Bagi Anda yang seumuran dengan saya, tentu ingat pernah ada istilah Bersih Diri dan Bersih Lingkungan. Kedua istilah tersebut populer di negeri ini pada tahun 1980-an, yakni sebuah kebijakan rezim Orde Baru. Bersih Diri ditujukan kepada seseorang yang dianggap terlibat dalam Gerakan 30 September (G30S) PKI, baik sebagai anggota, simpatisan atawa anggota dari organisasi yang diduga ada hubungannya dengan PKI. Sedangkan istilah Bersih Lingkungan, diberlakukan kepada anggota keluarga yang telah distempel sebagai seorang komunis.
Aturan Bersih Diri dan Bersih Lingkungan dikeluarkan oleh Departemen Dalam Negeri, di mana dalam peraturan ini melarang orang-orang yang tidak Bersih Diri atawa tidak Bersih Lingkungan menjadi PNS, TNI/Polri, guru atawa profesi yang dianggap bisa mempengaruhi masyarakat.
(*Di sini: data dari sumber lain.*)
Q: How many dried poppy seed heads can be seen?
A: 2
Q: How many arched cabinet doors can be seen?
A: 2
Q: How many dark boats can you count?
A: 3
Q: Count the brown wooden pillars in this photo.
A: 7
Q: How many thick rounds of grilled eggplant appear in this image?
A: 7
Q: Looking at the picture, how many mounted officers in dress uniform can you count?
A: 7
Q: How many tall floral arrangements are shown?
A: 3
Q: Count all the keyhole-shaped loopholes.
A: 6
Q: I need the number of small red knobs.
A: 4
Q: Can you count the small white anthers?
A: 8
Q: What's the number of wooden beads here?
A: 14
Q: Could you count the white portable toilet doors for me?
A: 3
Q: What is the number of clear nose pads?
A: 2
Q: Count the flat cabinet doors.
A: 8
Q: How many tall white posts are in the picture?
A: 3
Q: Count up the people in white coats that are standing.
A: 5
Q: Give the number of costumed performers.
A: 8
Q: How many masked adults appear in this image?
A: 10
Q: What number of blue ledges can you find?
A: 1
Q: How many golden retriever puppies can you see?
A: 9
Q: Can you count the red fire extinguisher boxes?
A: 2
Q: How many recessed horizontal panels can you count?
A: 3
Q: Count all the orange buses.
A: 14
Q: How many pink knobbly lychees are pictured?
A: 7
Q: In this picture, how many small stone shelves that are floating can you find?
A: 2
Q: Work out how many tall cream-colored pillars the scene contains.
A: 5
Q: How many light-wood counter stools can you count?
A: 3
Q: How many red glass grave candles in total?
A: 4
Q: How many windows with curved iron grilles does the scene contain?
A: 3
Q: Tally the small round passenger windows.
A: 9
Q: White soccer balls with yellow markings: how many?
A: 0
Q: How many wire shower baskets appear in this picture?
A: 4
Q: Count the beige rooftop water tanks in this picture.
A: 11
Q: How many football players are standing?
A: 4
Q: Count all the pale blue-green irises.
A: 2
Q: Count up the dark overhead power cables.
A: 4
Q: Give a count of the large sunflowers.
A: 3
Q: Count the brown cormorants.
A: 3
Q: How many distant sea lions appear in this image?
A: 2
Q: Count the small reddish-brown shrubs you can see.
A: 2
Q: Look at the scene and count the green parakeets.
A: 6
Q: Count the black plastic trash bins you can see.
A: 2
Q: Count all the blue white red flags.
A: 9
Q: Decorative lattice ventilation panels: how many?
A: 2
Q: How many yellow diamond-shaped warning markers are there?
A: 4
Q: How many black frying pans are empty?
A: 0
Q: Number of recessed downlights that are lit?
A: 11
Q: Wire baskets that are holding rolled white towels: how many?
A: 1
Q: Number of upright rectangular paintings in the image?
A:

Tak hanya itu, diskriminasi semacam ini tak hanya tertuju pada para mantan tahanan politik (tapol) tragedi 1965, namun juga kepada anak-cucu mereka.
Jika seseorang berminat menjadi calon pegawai seperti yang disebutkan di atas, maka ia harus siap melewati proses Litsus (Penelitian Khusus) kalau ia memang benar Bersih Diri dan Bersih Lingkungan. Secara administasi para mantan tapol di dalam KTP-nya diberi tanda/kode ET (Eks Tapol). Selain itu rezim Orde Baru juga mempopulerkan istilah “Bahaya Laten PKI.”
Syahdan, rezim Orde Baru tumbang di tahun 1998, dan lahir Orde Reformasi. Bukan reformasi total, namun reformasi setengah hati. Buktinya, orang-orang produk Orde Baru masih lestari hingga kini atawa setidaknya sifat-sifat buruknya masih terasa hingga sekarang, yakni perilaku korup. Merampok uang negara!
Hebatnya, merampok dengan cara berjamaah. Tak hanya kaum tua yang berkorupsi, namun para pemudanya juga ikut-ikutan jadi maling. Bahkan modusnya lebih canggih. Para penggiat anti korupsi mempopulerkan istilah “Bahaya Laten Korupsi.”
Sekarang memang zaman edan, seorang koruptor (ah, istilah ini terlalu santun bagi para perampok uang negara, mestinya mereka disebut sebagai maling istilah yang lebih membumi, sangat Indonesia daripada kata koruptor) malah mendapatkan dukungan moral dari tokoh-tokoh nasional. Mereka datang ke rumahnya membesarkan hatinya agar tabah dan sabar atas status tersangka yang disematkan kepadanya. Bukankah mestinya ia (sang maling uang negara itu) dikucilkan dari pergaulan, sama halnya sikap rezim Orde Baru kepada para eks tapol 1965?
Asyik kali ya, kalau aturan Bersih Diri dan Bersih Lingkungan diterapkan pada para koruptor dan keluarganya?